What you need to do — Your task is to give the number of lines in the listing that include "many", and nothing else.

Provided information —
+--

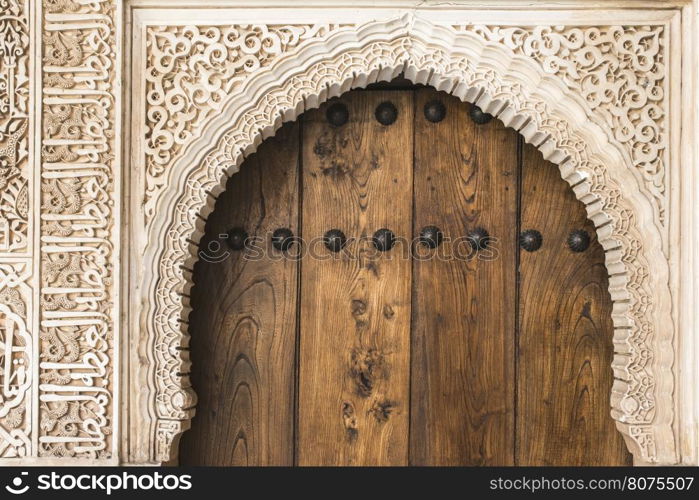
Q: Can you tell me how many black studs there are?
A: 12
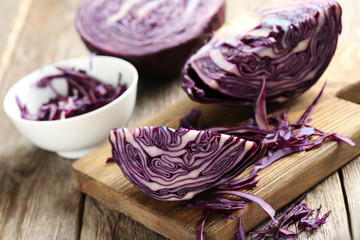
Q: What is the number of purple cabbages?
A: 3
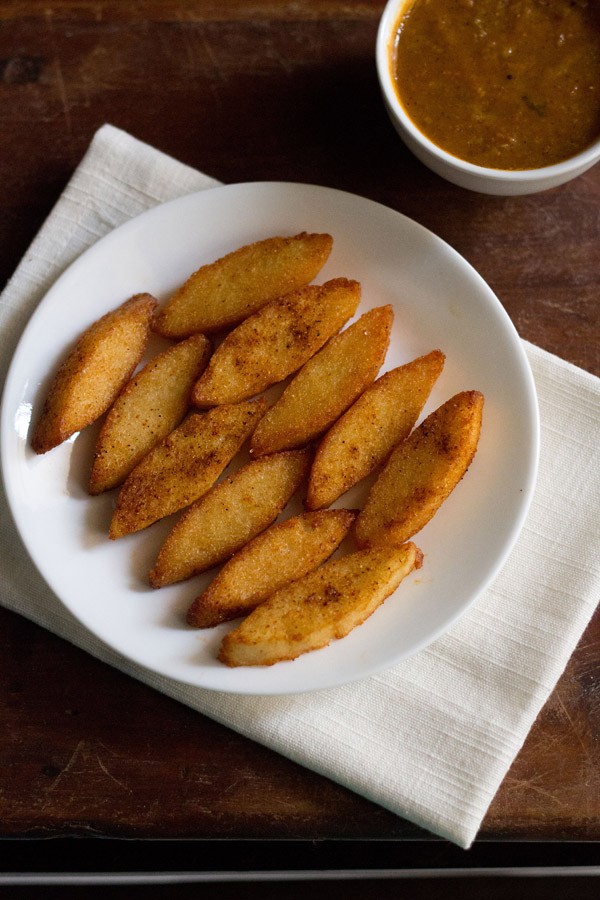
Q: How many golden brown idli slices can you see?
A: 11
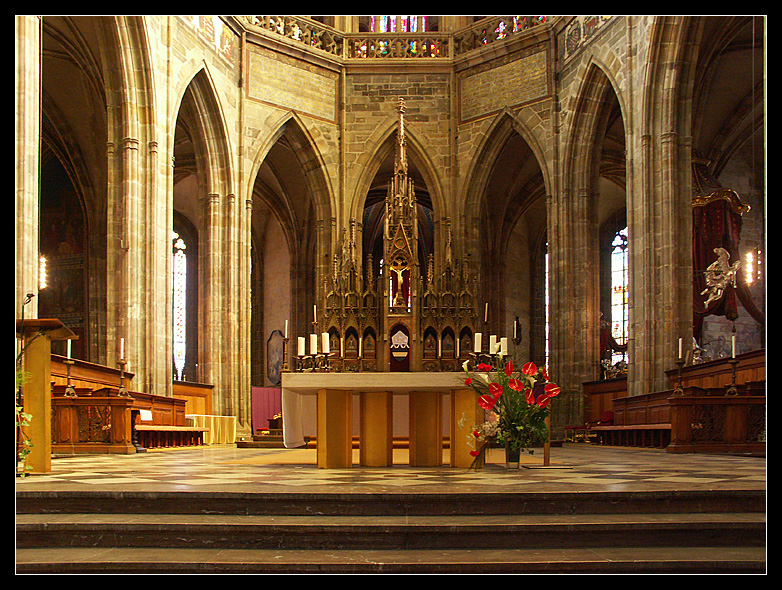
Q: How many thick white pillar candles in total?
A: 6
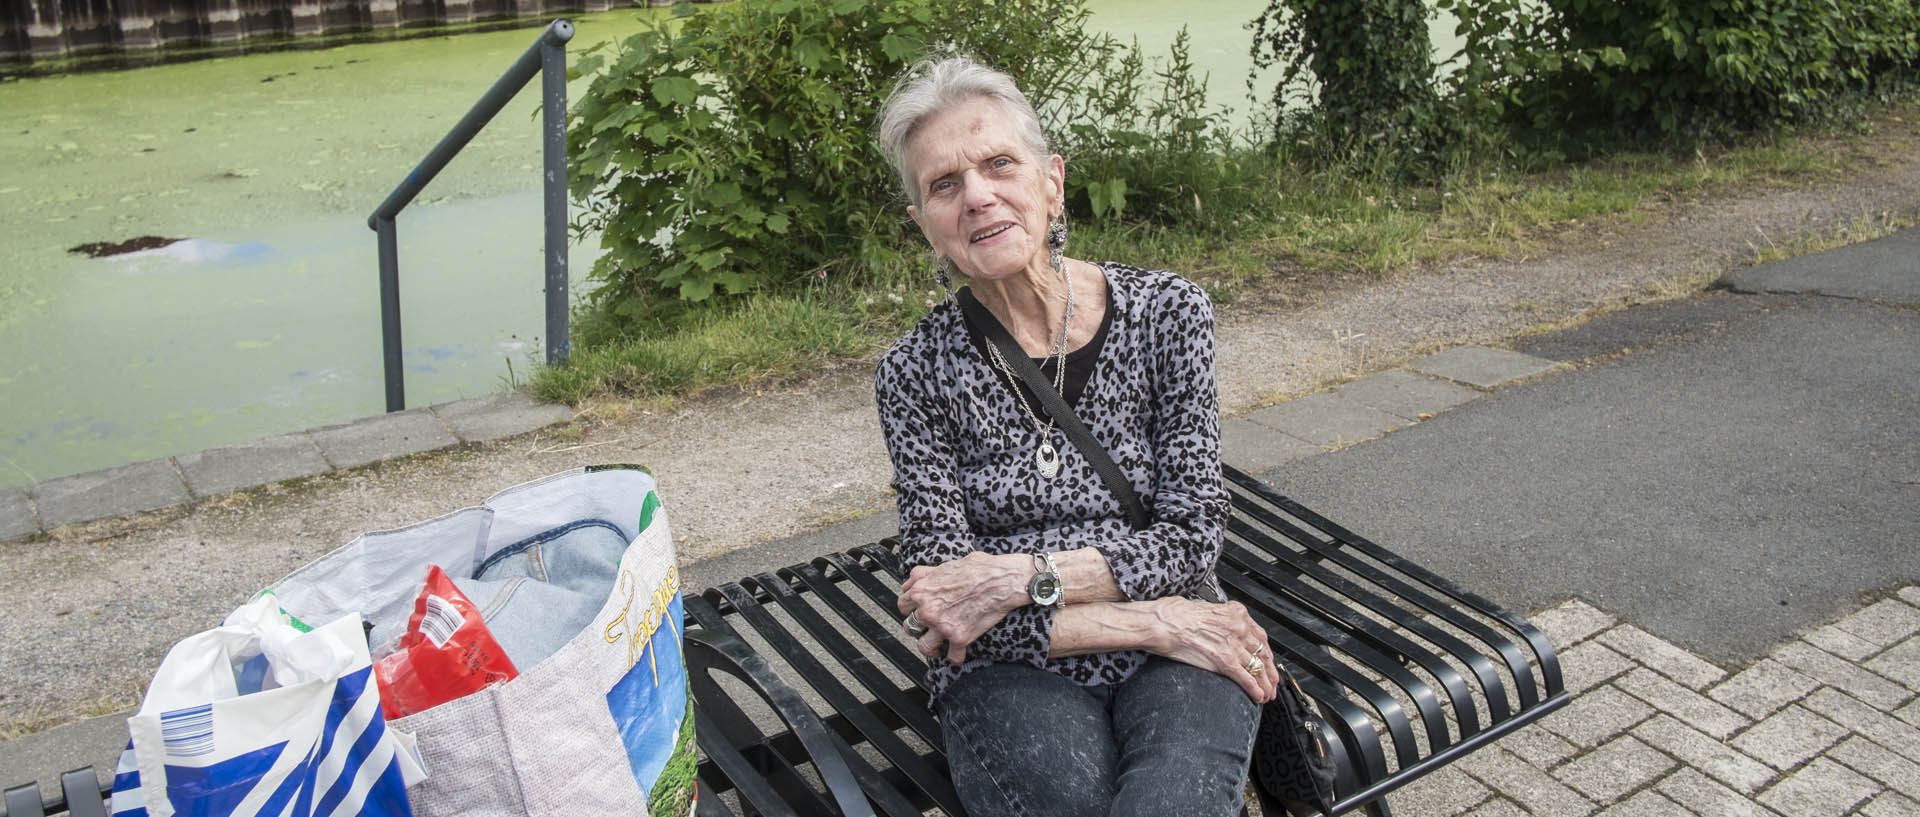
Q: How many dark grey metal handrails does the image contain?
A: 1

+--

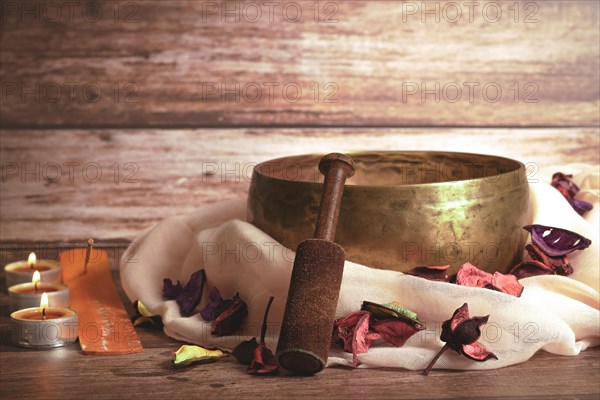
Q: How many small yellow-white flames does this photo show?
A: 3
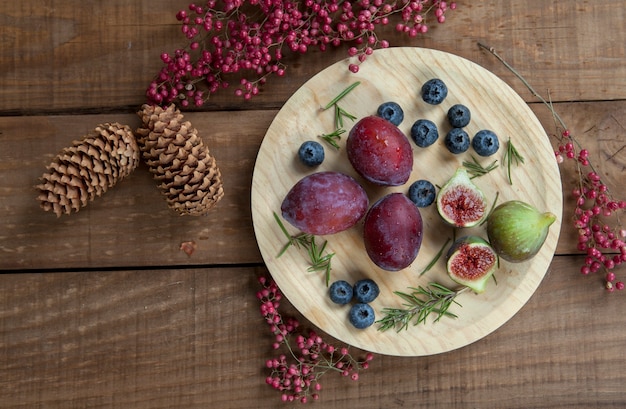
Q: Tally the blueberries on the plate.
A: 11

+--

Result below — 5